2021 has been marked with deadly natural disasters around the world. The talk about the fight for climate change and environmental reforms have never been this present in our life as it is today.
A new horizon
A certain wind of change is rising around the world. Heatwaves and floods are causing large-scale damages across the North Hemisphere and affecting the population. Despite all these recent events, politicians are not doing enough to prevent future calamities.
Changes in mentality but not in politics
In Germany, the upcoming chancellor election in September of this year saw the rise of the Green German party, and Annalena Baerbock, their candidate. Moreover recent polls show the party to be the second voting force at 18%, a 10% increas
e compare to the 2017 election. However, they are still behind the main force the CDU (Christian Democrat Union) .The recent floods in the country that cost the life of more than 200 people and billions of dollars in structural damages are rising concerns for the region.

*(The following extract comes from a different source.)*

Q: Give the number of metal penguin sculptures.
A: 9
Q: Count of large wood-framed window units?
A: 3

However frontrunner to succeed Angela Merkel as next chancellor, Armin Laschet, of the CDU has sparked outrage. He was caught on camera laughing while the president was delivering a solemn speech next to fallouts of the floods. In addition, the goal to lower the emission of 70 percent by 2030 seems beyond impossible with strong support for the fossil fuel industry by the CDU. This raised the question regarding politicians taking the fight for climate change seriously.

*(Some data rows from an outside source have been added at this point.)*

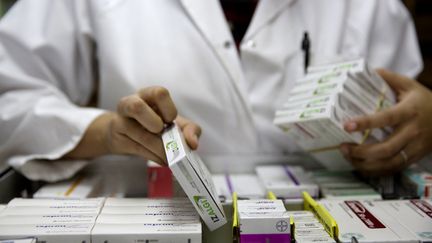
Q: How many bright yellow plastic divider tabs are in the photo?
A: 3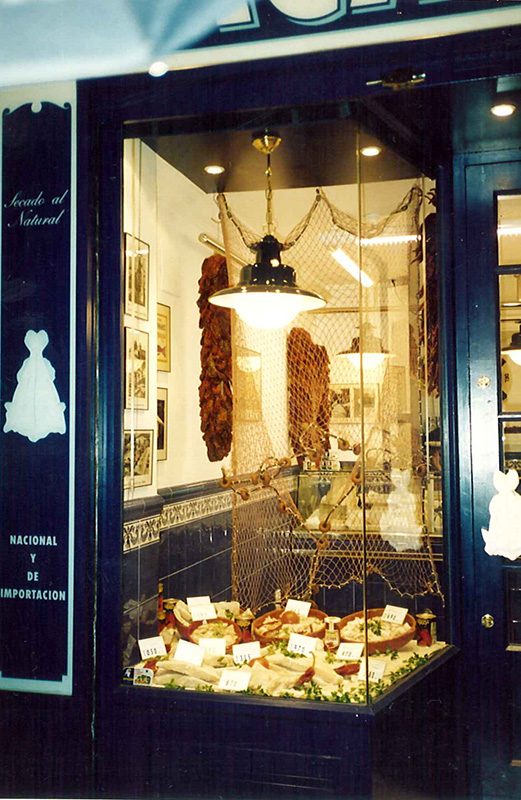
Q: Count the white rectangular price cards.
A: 12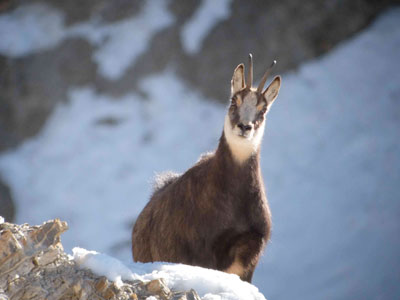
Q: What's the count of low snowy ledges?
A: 1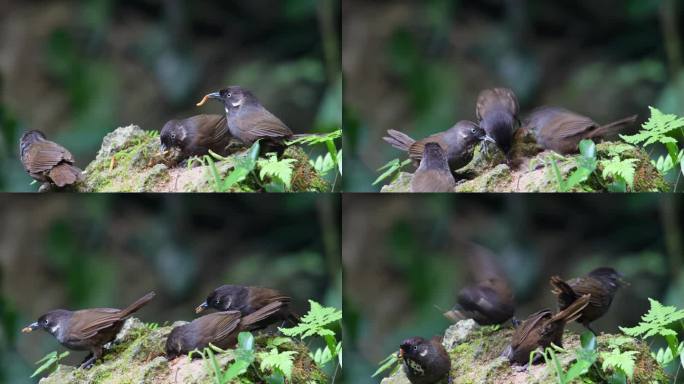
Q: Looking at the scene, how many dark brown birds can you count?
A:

“lacking in decency and appalling in which the candidates show their true colours […] Today is such a moment.” Lars Klingbeil (SDP general secretary) said.
The Green Shamrock
In Ireland the fight for the environment saw a gleam of hope with their recent win at the Dáil Éireann (Lower House), and took twelve seats in the 2020 general election. This was the best result for the party in its history. Moreover, this gave them a voice to form a coalition since no party has won enough seats to call a majority. Furthermore, this gives great hopes for future environmental reforms in Ireland. However, the politicians did not follow through their promises.
A year later, in 2021 the party still hasn’t made any concrete steps for environmental policies, and has even hindered their own prepared bill. Additionally, members within the party were not happy with the changes in the bill as it was seen as less effective.
The fight for climate change in Ireland is also taking a difficult path with a weak and unstable coalition. Furthermore the recent position by Catherine Martin (one of the deputy leaders of the Green Party) going against the party leader Eamon Ryan, is threatening the stability of the Greens.
Despite recent surge of Green parties around Europe, it seems the effort to fight for climate change is slow, as no party looks to have enough power to make any concrete changes. The election in Germany in 2021, and in France in 2022 will be good indications for change and fight climate change.